On September 23, 2015, in the Saints Peter and Paul Cathedral in St. Petersburg, in the presence of Church representatives, samples were taken from the alleged skeletons of Nicholas II and his wife, as well as the clothes of the grandfather of the last emperor, Alexander II, which he was wearing at the time of the murder. A new genetic examination confirmed the authenticity of skulls of Nicholas II and Empress Alexandra Feodorovna. In November 2015, the autopsy of Alexander III's tomb was carried out. 

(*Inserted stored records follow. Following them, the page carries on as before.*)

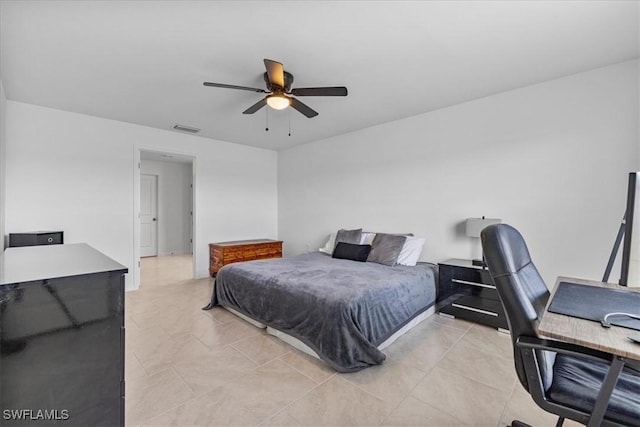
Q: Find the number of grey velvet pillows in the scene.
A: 2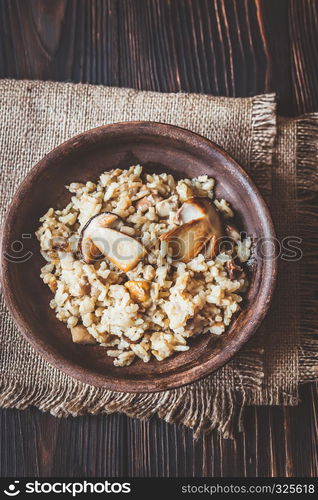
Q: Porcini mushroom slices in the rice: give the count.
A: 2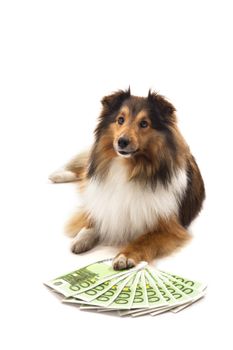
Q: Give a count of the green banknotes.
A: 10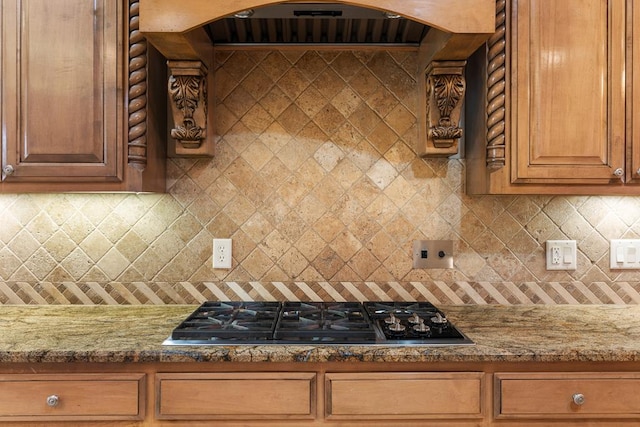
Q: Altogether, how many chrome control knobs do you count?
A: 5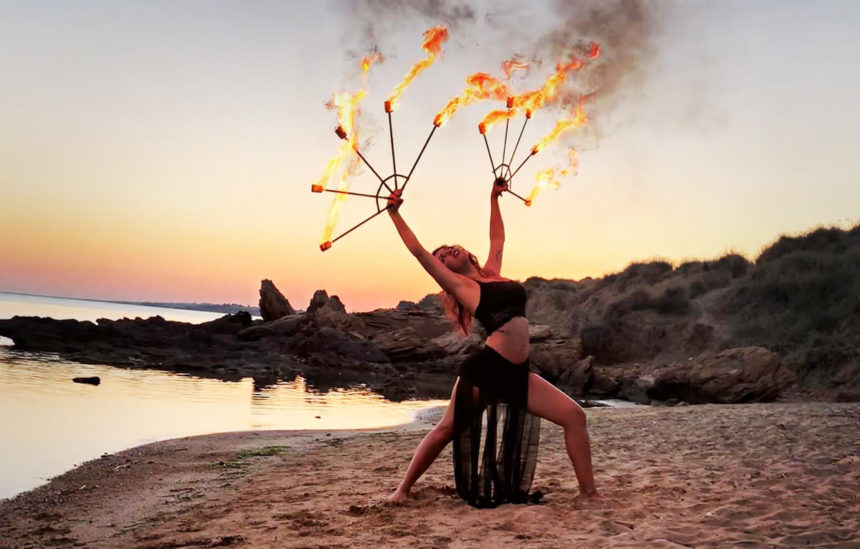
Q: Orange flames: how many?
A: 10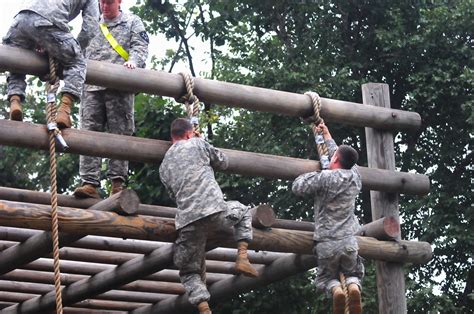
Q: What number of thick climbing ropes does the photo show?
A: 3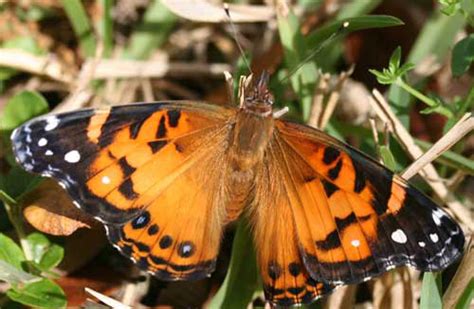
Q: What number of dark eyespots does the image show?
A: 6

Then the genetic materials of Nicholas II and his wife were compared with the genetic material of Alexei and Mary, the genotype of Alexander III was established, and the existence of hemophilia was identified via the remains of Empress Alexandra Feodorovna, her daughters, and Tsarevich Alexei. In addition, the investigators planned to study blood on Alexander II's clothes, and additional investigative work was to be conducted on the servants and close associates of Nicholas II who were executed together with the royal family. 

In turn, the Russian Orthodox Church established a special commission to consider the results of the new study. Upon a positive confirmation of the authenticity of the remains, the question of recognizing them as holy relics will be presented to the bishop for consideration. 

Patriarch Kirill said that the investigation into the murder of the family of Nicholas II will end when the truth is established. "I received assurances at the highest level that there will be no hurry or tying the end of the investigation to certain dates. The investigation will last as long as necessary to establish the truth," the Patriarch said in February 2016 at the Bishops' Council in Moscow.

Source: interfax-religion.ru


Note: A recent news report revealed additional DNA evidence, also helping to confirm the authenticity of the human remains from Tsar Nicholas II and his family.